While coming up with the basic concepts for Von Herling, Vampire Hunter, I worked out various sketches (some of which I did share on here). But to convey to others what the final product would look like, I worked on some more detailed concept drawings with inks and paints. This first one was what I came up with.
I wanted to show Von Herling in action, but also convey that he was not your contemporary vampire hunter who goes head to head with creatures of the night. He’s more of a guile hero who will wait until vampires are at their weakest and then strike by exploiting their weaknesses.
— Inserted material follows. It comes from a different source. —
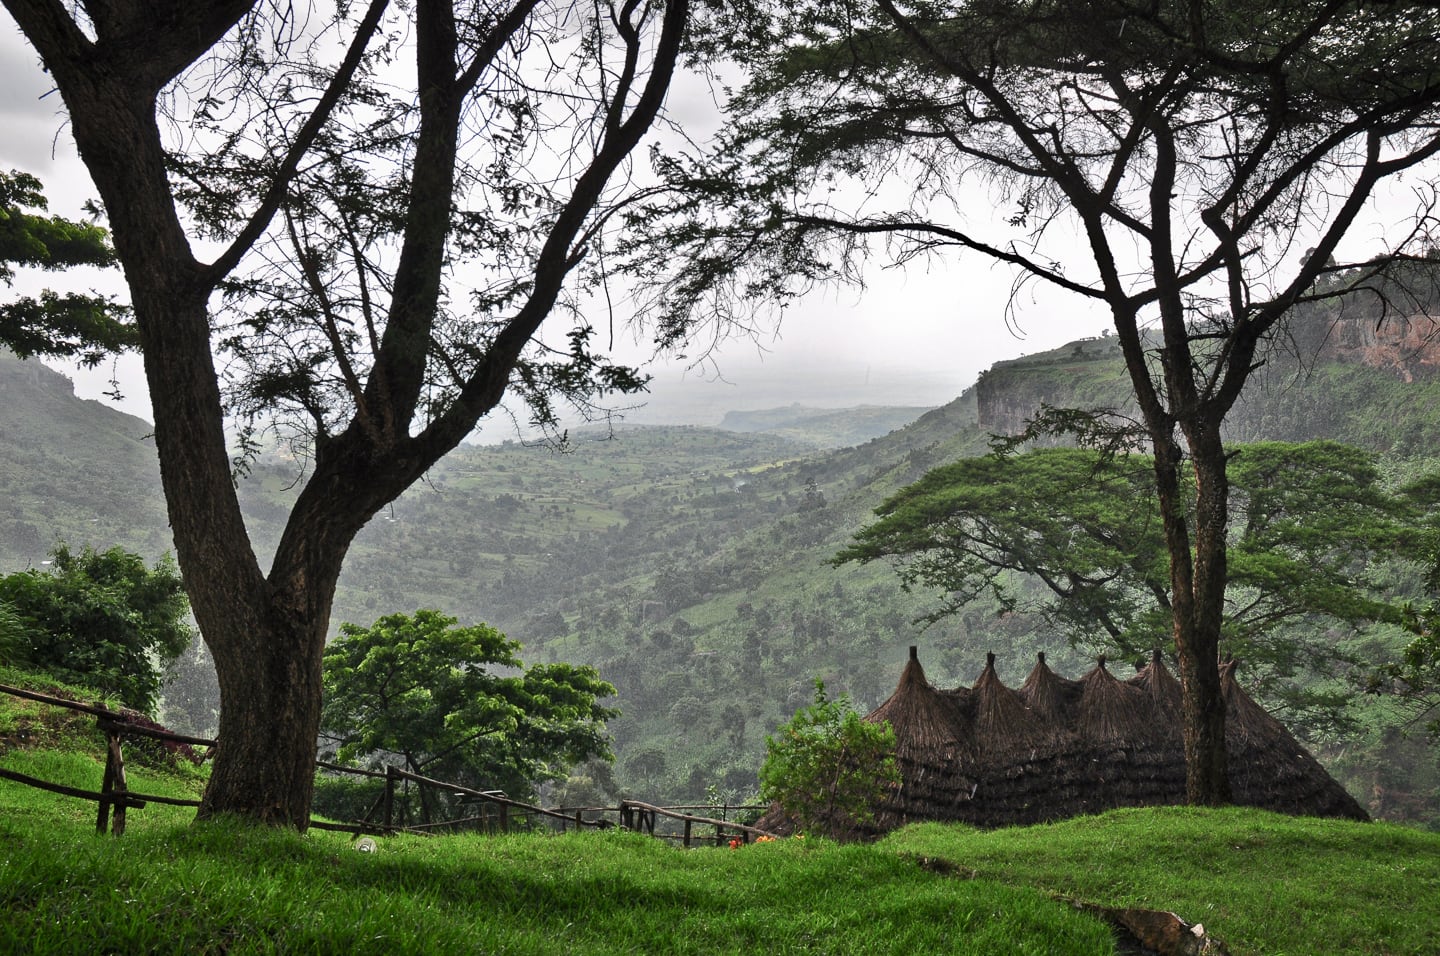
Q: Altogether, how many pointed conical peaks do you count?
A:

Diluted acrylic paint was used for the shades of gray while colored ink was used for the holy wafer. In vampire fiction, holy wafers (also called sacramental bread, communion wafers, communion host, or Eucharist) were used to prevent the deceased from rising as a vampire; they’d be put inside the mouth. Some media depict wafers placed on a vampire’s resting place to prevent said vampire from sleeping. Others (such as the 1992 Dracula by Francis Ford Coppola) show the host being painful to the touch for vampires.
As you see, Von Herling always keeps some wafers in his tool bag. They come in handy in the battle against the undead.
Incidentally, the Latin chanting you see in the image (a portion of which makes up the title) basically is the Trinitarian formula – “In the name of the Father, the Son, and the Holy Spirit”.